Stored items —

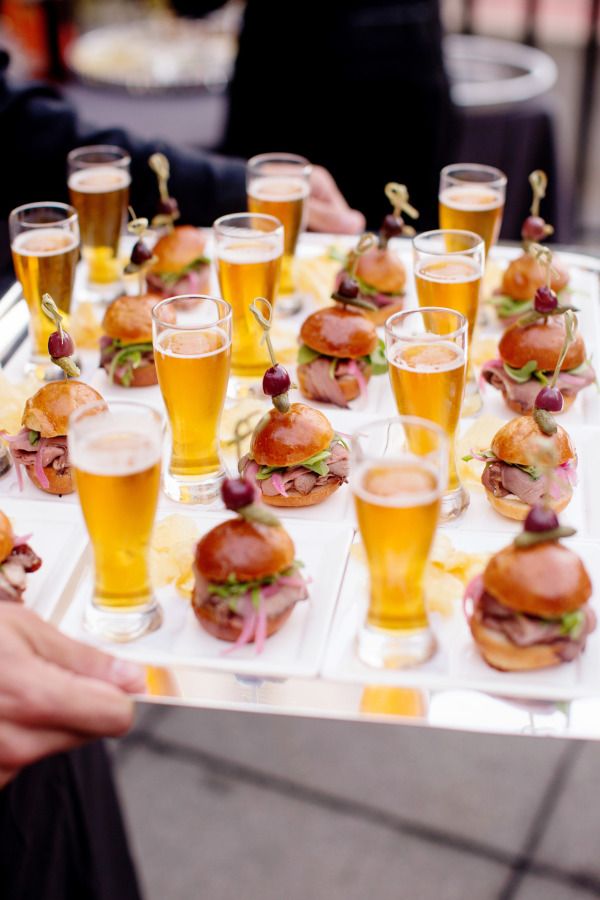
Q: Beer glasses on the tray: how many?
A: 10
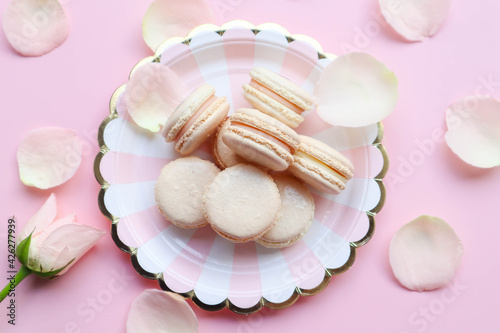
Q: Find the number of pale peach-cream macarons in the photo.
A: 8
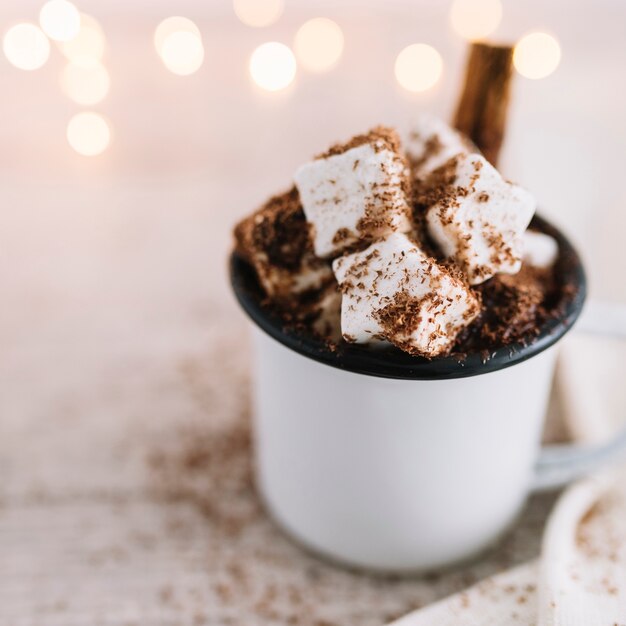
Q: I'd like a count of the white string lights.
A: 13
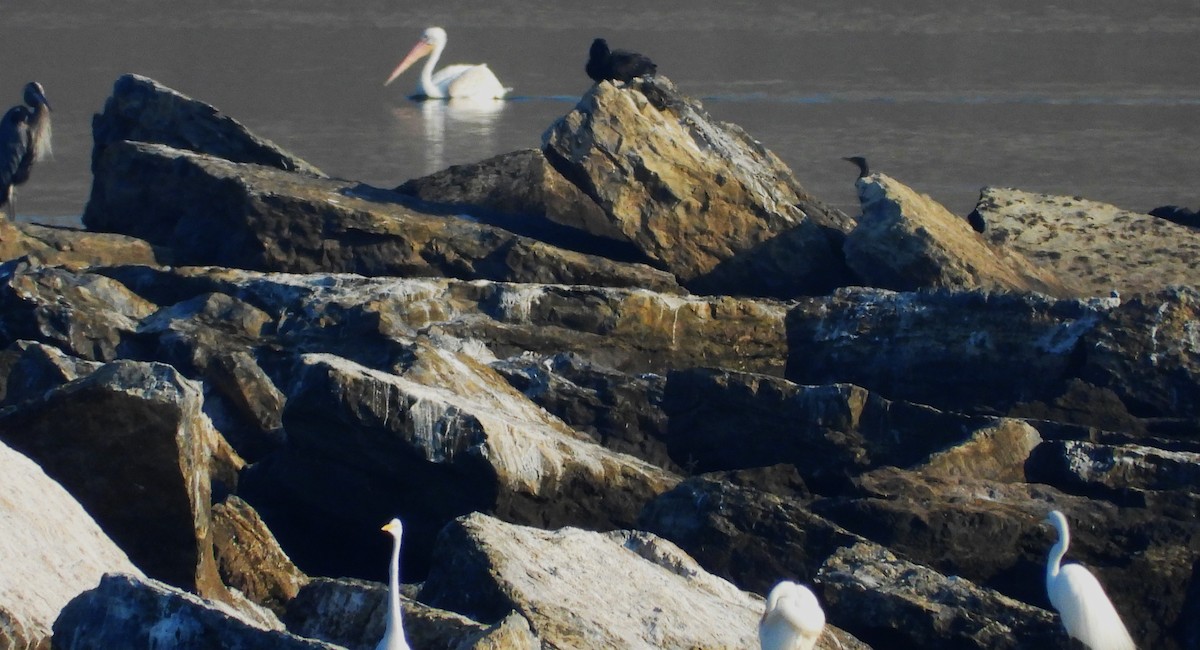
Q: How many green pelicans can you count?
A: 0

What you need to do — Repeat the data in full, exactly as it stands, but drop every picture.

Written response —
Q: Beer glasses on the tray: how many?
A: 10
Q: Find the number of pale peach-cream macarons in the photo.
A: 8
Q: I'd like a count of the white string lights.
A: 13
Q: How many green pelicans can you count?
A: 0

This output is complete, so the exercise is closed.